CIRCE Python Implementation

Caution

This project is currently under active testing and development. It is a Python implementation of the OHDSI CIRCE-BE Java library. While we aim for 1:1 parity, this version is an Alpha release and should be used with caution in production environments.

A Python implementation of the OHDSI CIRCE-BE (Cohort Inclusion and Restriction Criteria Engine) for generating SQL queries from cohort definitions in the OMOP Common Data Model.

Overview

CIRCE Python provides a comprehensive toolkit for working with OMOP CDM cohort definitions:

Cohort Definition Modeling: Create and validate cohort expressions using Pydantic models
SQL Generation: Generate SQL queries from cohort definitions for OMOP CDM v5.x
Concept Set Management: Handle concepts and concept sets from OMOP vocabularies
Validation & Checking: Comprehensive validation with 40+ checker implementations
Print-Friendly Output: Generate human-readable markdown descriptions of cohort definitions
CLI Interface: Command-line tools for validation, SQL generation, and markdown rendering

Package Status

Important

This package is currently in Alpha status and undergoing rigorous parity testing against the Java implementation.

Version: 0.1.0 (Alpha)
Tests: 3,400+ passing
Coverage: 34% (Core logic focus)
Python: 3.8+
License: Apache 2.0

Installation

Note

This package is currently in private development. Install from source using Git.

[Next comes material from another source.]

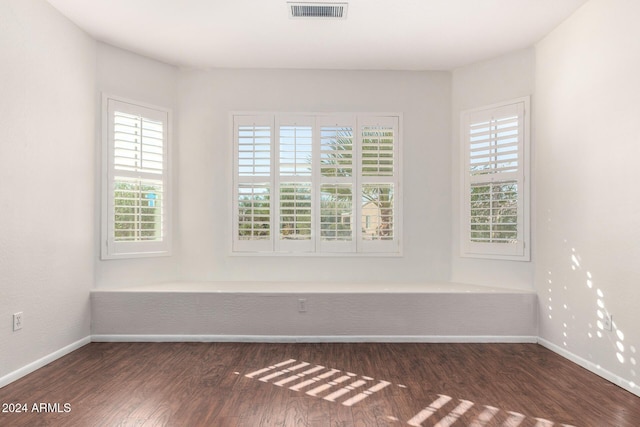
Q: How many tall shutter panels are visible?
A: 6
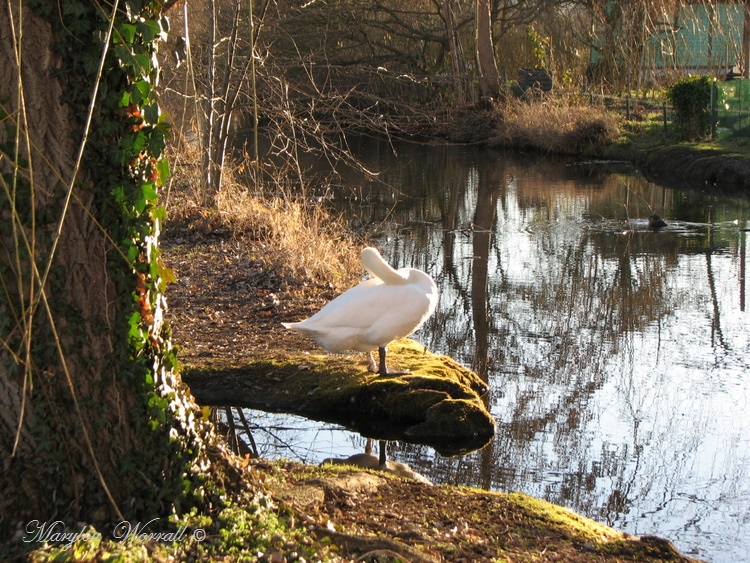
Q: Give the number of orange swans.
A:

From Source (Current Method)

# Clone the repository
git clone https://github.com/OHDSI/ohdsi-circepy.git
cd Circepy

# Install in development mode with all dependencies
pip install -e ".[dev]"

# Verify installation
circe --help

See INSTALLATION.md for detailed installation instructions, troubleshooting, and setup options.

From PyPI (Coming Soon)

# Coming in future release
pip install ohdsi-circepy

Quick Start

Command-Line Interface

The easiest way to use CIRCE is through the command-line interface:

# Validate a cohort expression JSON file
circe validate cohort.json

# Generate SQL from a cohort expression
circe generate-sql cohort.json --output cohort.sql

# Render a cohort expression to markdown
circe render-markdown cohort.json --output cohort.md

# Process a cohort expression (validate, generate SQL, and render markdown)
circe process cohort.json --validate --sql --markdown

See the CLI Documentation section below for more details.

Python API

from circe import CohortExpression
from circe.cohortdefinition import PrimaryCriteria, ConditionOccurrence
from circe.cohortdefinition.core import ObservationFilter, ResultLimit
from circe.vocabulary import ConceptSet, ConceptSetExpression, ConceptSetItem, Concept

# Create a cohort expression
cohort = CohortExpression(
    title="Type 2 Diabetes Cohort",
    primary_criteria=PrimaryCriteria(
        criteria_list=[
            ConditionOccurrence(
                codeset_id=1,
                first=True
            )
        ],
        observation_window=ObservationFilter(prior_days=0, post_days=0),
        primary_limit=ResultLimit(type="All")
    ),
    concept_sets=[
        ConceptSet(
            id=1,
            name="Type 2 Diabetes",
            expression=ConceptSetExpression(
                items=[
                    ConceptSetItem(
                        concept=Concept(
                            concept_id=201826,
                            concept_name="Type 2 diabetes mellitus"
                        ),
                        include_descendants=True
                    )
                ]
            )
        )
    ]
)

# Generate SQL using the API
from circe.api import build_cohort_query
from circe.cohortdefinition import BuildExpressionQueryOptions

options = BuildExpressionQueryOptions()
options.cdm_schema = 'cdm'
options.vocabulary_schema = 'cdm'
options.cohort_id = 1
options.target_table = 'scratch.cohort'
sql = build_cohort_query(cohort, options)
print(sql)

What's Included

This package provides a complete Python implementation of CIRCE-BE with:

3,400+ passing tests with focused coverage on core logic
18+ SQL builders for all OMOP CDM domains:
- Condition Occurrence/Era
- Drug Exposure/Era
- Procedure Occurrence
- Measurement, Observation
- Visit Occurrence/Detail
- Device Exposure, Specimen
- Death, Location Region
- Observation Period, Payer Plan Period
- And more...
Full cohort expression validation with comprehensive error checking
Markdown rendering for human-readable cohort descriptions
Complete CLI interface with 4 commands (validate, generate-sql, render-markdown, process)
Java interoperability - supports both camelCase and snake_case field names for seamless Java CIRCE-BE compatibility

⚠️ Java Fidelity Requirement

This project maintains 1:1 compatibility with Java CIRCE-BE.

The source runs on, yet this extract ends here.